Investigating, I found the problem. It's with the NMI and breakpoint IDT
handling. I wont explain it too much here, but see:

commit f8988175f "x86: Allow nesting of the debug stack IDT setting"
commit 42181186a "x86: Add counter when debug stack is used with
interrupts enabled"
commit 228bdaa95 "x86: Keep current stack in NMI breakpoints"

The basic gist of the above commits is that on NMI or DEBUG trap
entering, it needs to modify the IDT so that the stack pointer doesn't
get reset to the top of the stack again. On boot up, two IDT tables are
created. One for normal operations and one for this NMI/DEBUG case.

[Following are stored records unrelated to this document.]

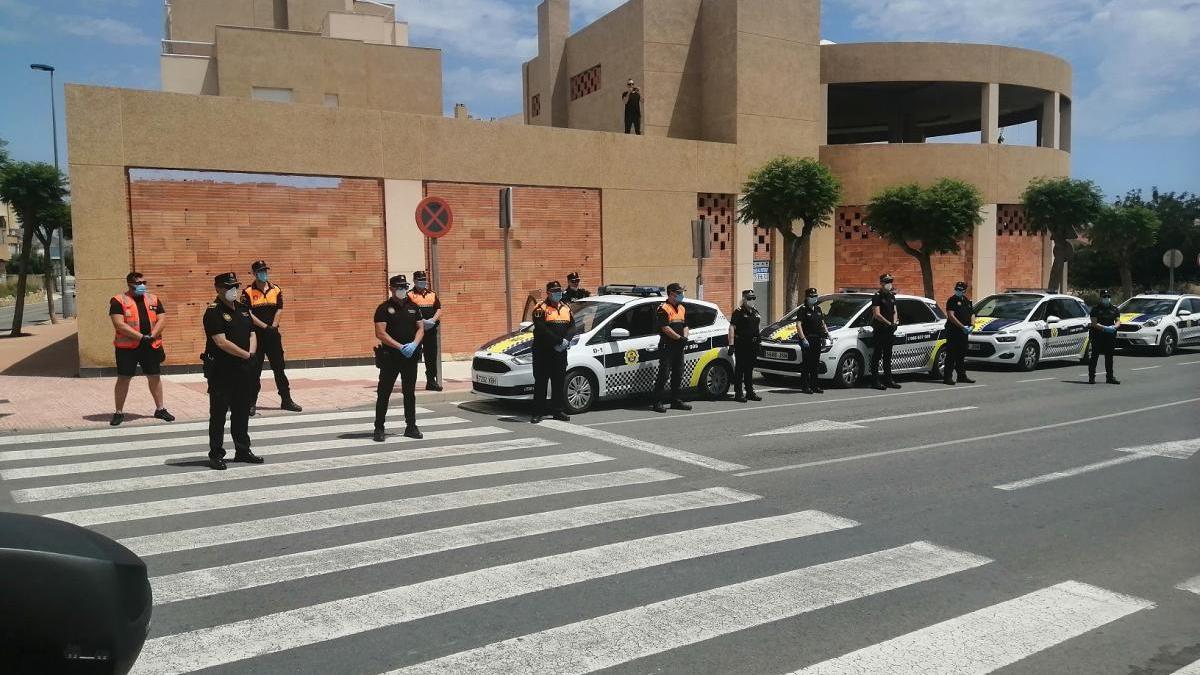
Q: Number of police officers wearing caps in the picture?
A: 12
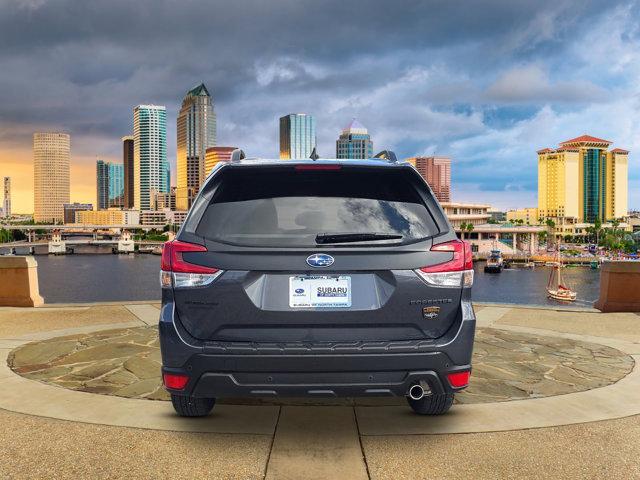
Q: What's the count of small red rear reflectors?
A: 2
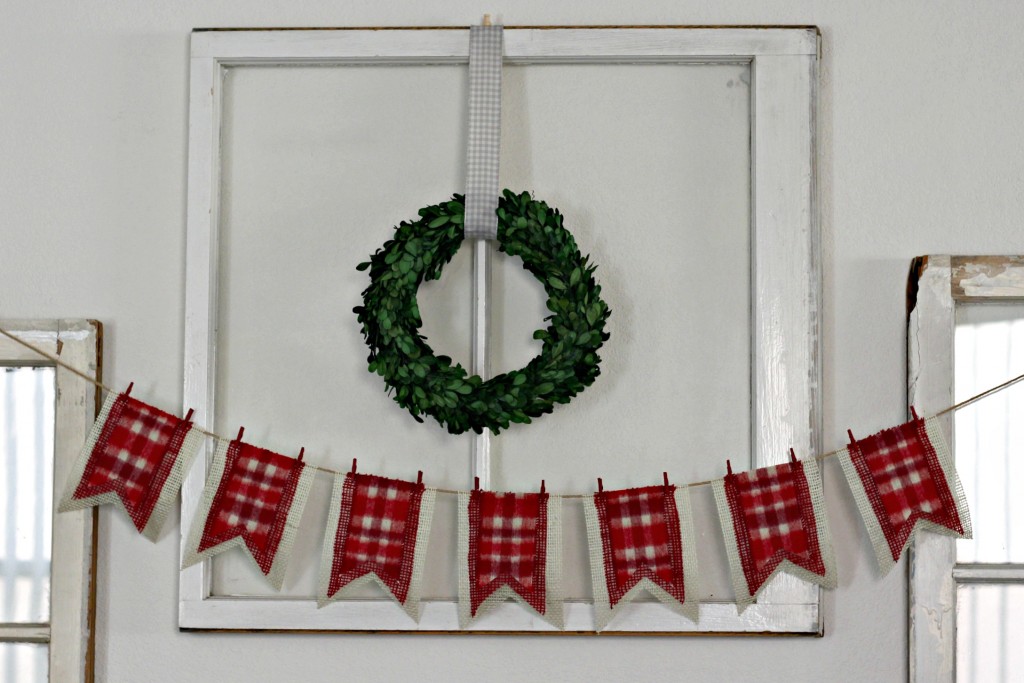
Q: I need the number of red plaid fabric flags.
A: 7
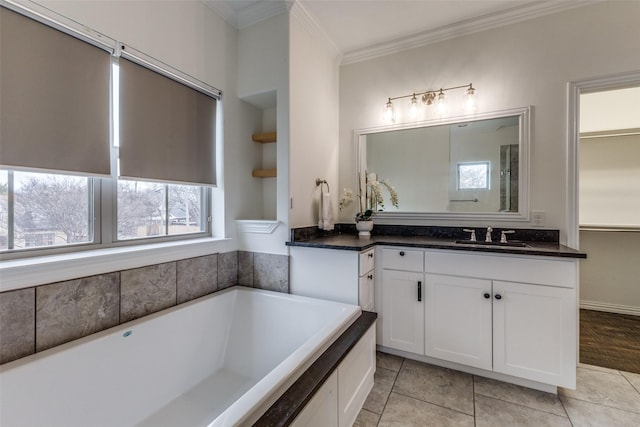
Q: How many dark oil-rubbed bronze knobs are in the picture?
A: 5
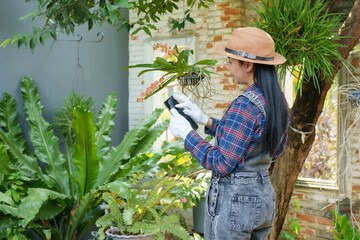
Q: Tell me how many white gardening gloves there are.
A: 2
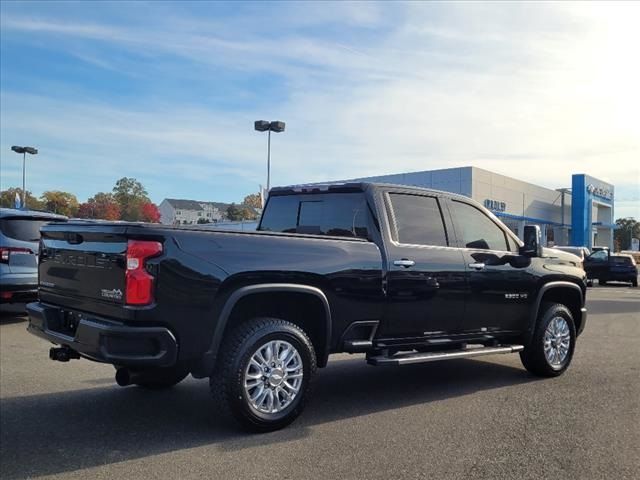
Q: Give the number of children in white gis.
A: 0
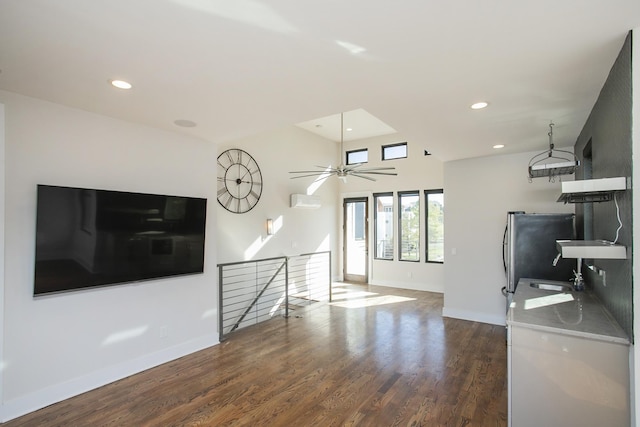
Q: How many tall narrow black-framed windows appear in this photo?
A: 3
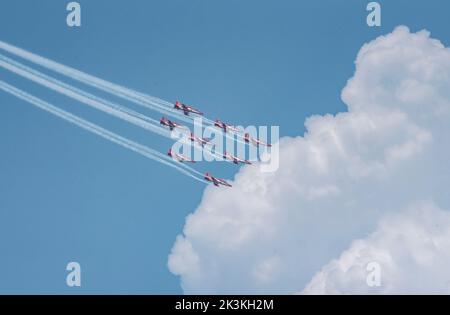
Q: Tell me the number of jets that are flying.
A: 8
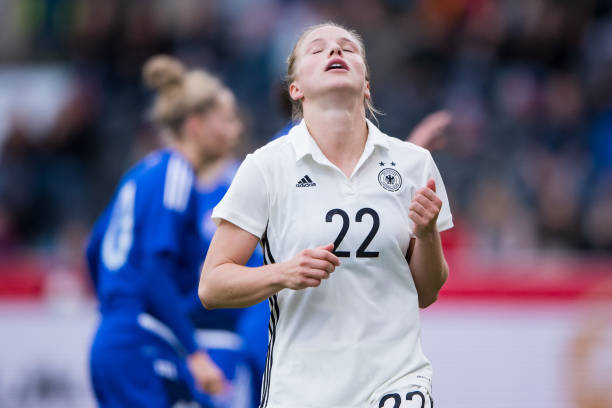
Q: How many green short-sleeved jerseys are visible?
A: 0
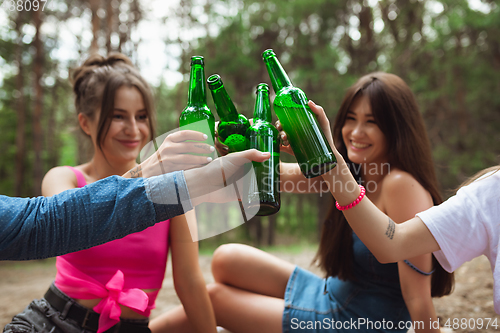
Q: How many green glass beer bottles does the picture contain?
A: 4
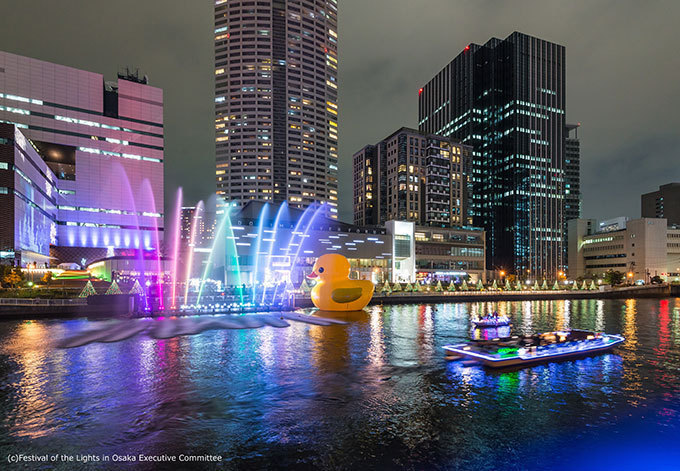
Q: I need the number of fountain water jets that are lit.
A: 10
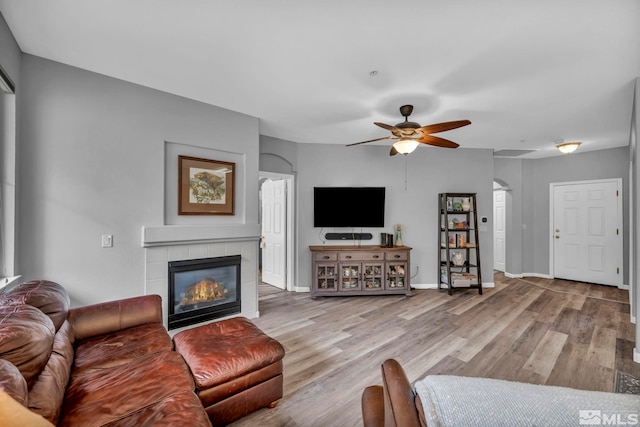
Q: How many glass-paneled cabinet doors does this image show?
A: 4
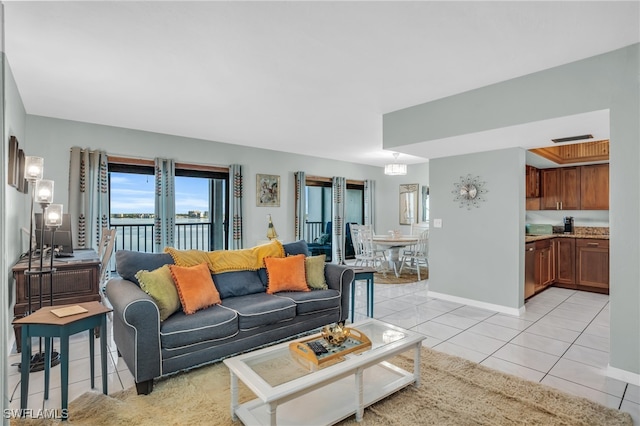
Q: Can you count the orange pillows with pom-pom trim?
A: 2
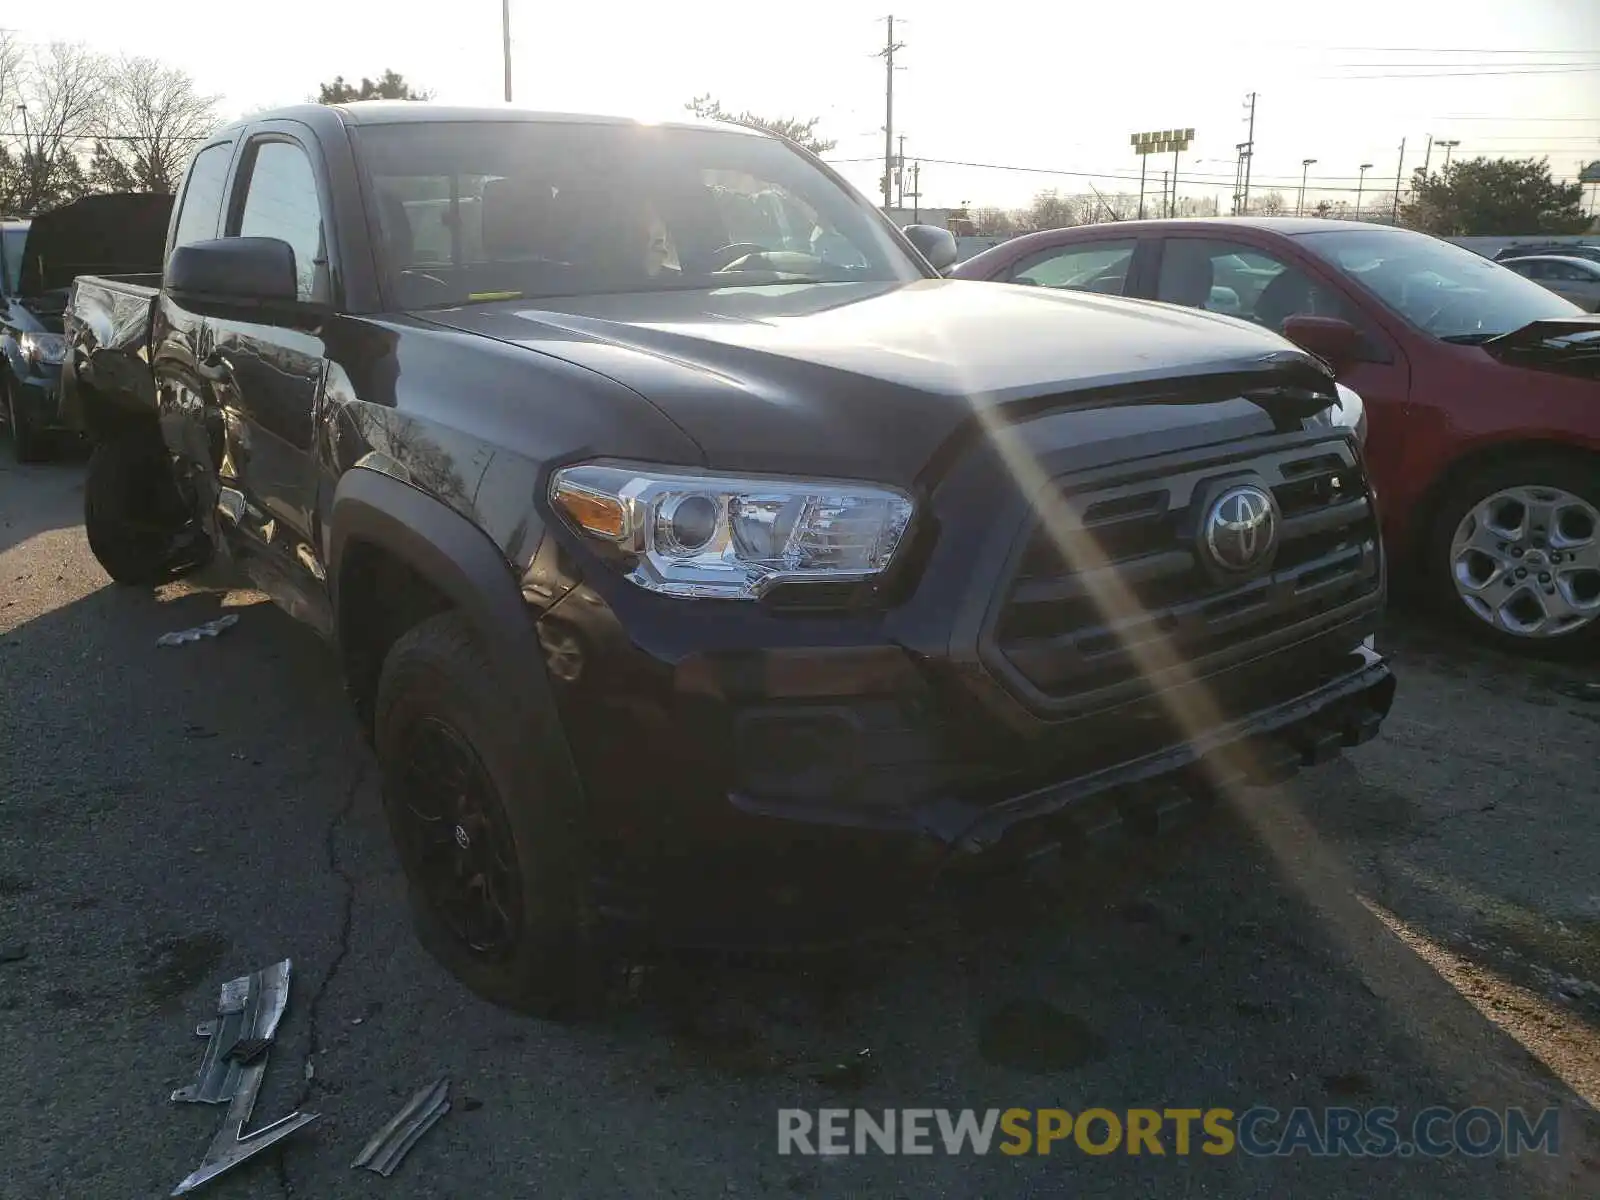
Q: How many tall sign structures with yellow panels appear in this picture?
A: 1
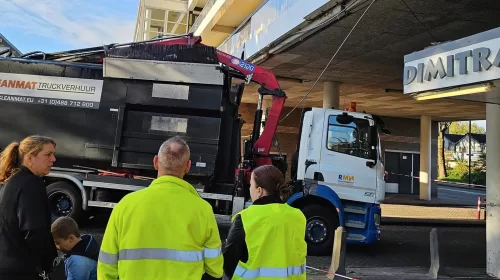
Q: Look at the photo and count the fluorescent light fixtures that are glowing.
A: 1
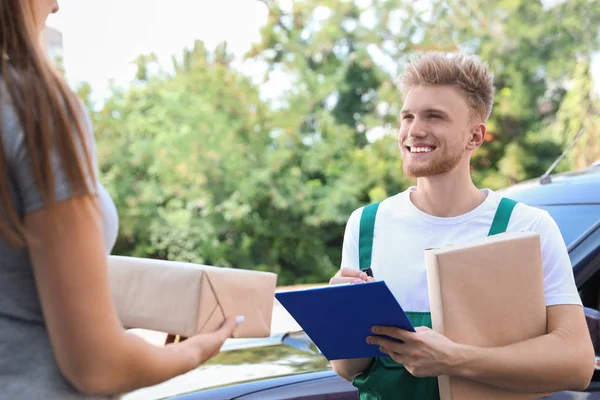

The issue is that it just toggles between the two IDT tables. But if
this happens when Seiji's swap had already happened, it replaces the
trace IDT table back to the normal table, and tracing stops, which sorta
defeats the purpose.

To solve this, I've added a 'hold_idt_descr' per cpu variable that
stores the IDT that was loaded and will use that to replace it. If the
DEBUG/NMI came in when the IDT was normal, it would replace it back with
the normal IDT, and if it came in when it was the trace IDT, it would
put back the trace IDT.

I've run a few tests so far on this code, but I need to run more
stressful ones. Meanwhile, until I find any bugs, I'm posting this patch
for your enjoyment. I think I got all the cases, as NMIs causes the
store/restore functions to be re-entrent without any locks.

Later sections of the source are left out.